David Morrell wrote:
frank pirrone wrote:
David,
Here's my /var/lib/alsa/asound.state file. You can try moving yours
aside by renaming it, and dropping this in to see if it makes any
difference. I have the Audigy2 card in this ArtistX/Ubuntu 9.10 Dell
Workstation, and it is fully functional.
Amazing! Eureka etc. Thanks very much indeed, Frank. I've put about 15
hours into this problem and you've solved it. Now the question is, how
did a bad asound.state file get created as a default during
installation? Does anyone know where I should go to alert someone who
can look at this?
Excellent, David! I'm delighted it worked and was that simple.
As far as the non-functional setup goes, this card is a little flaky - I
mean, that inconsistency in the D/A jack switch alone is illustrative of
that. There are a number of mutes present and countless sliders, many
of which have unclear functions with conventional stereo output, and all
it takes is either something to be muted - or un-muted in the case of
that D/A jack and the particular buggy kernels - or something to be slid
down, for there to be no sound for a given input/channel.

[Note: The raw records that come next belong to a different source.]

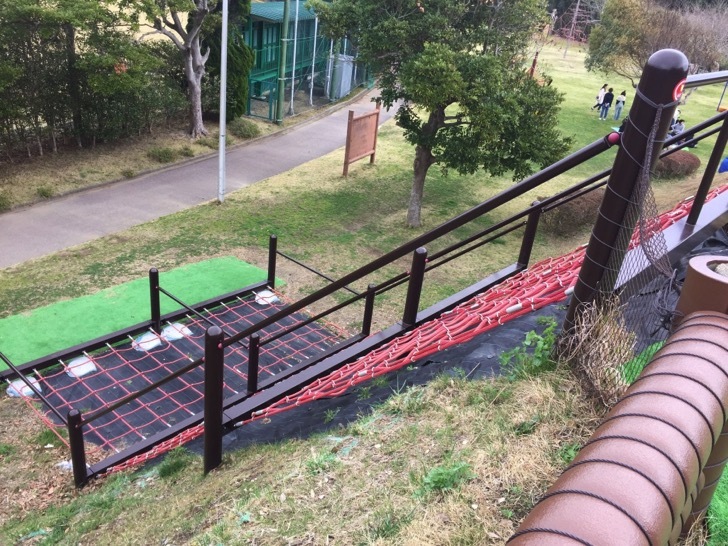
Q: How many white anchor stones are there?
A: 5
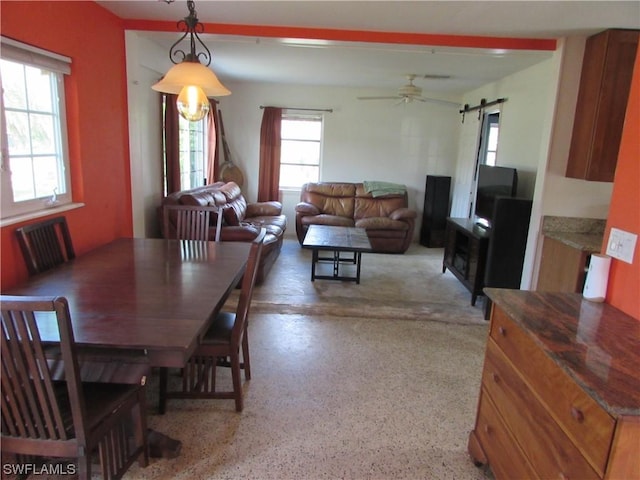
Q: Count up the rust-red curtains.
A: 3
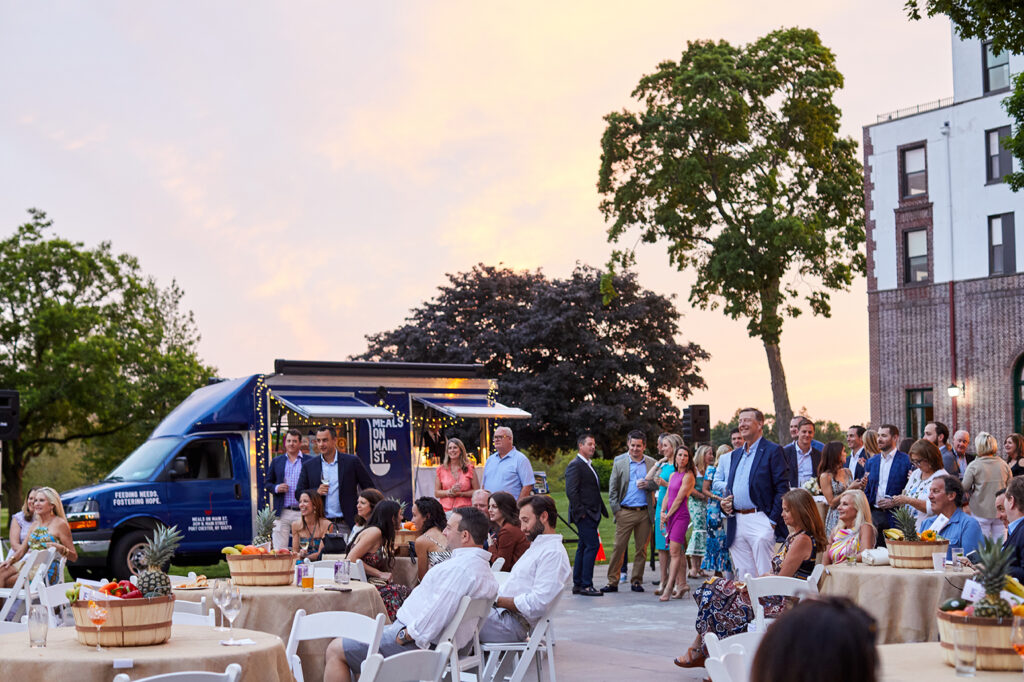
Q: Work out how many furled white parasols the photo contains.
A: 0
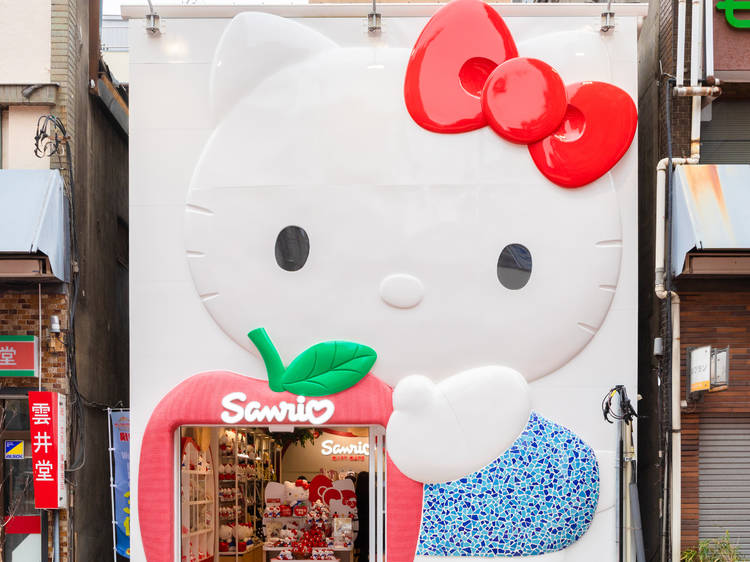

Here is a comparison of the good and bad asound.state
files.
The replacement asound.state file has 227 controls vs 216 for the original.
The following 14 switch controls existed only in the good file.
The Master Playback Switch only existed in the good file. If it exists
on the sound card and is muted by default, there would be no sound output.
Hmm, that's worse than I suggested above. Well, maybe not. Once you've
executed alsamixer for the first time - and realize, this card may not
be properly "awakened" via one of the desktop environment's GUI mixers -
and exited, the asound.state file should be updated, but just to be
certain, I'd execute a sudo alsactl store command. Do a stat
/var/lib/alsa/asound.state to see the time stamp to ensure it's a fresh
write.
So, maybe the core code is not entirely to blame for this problem.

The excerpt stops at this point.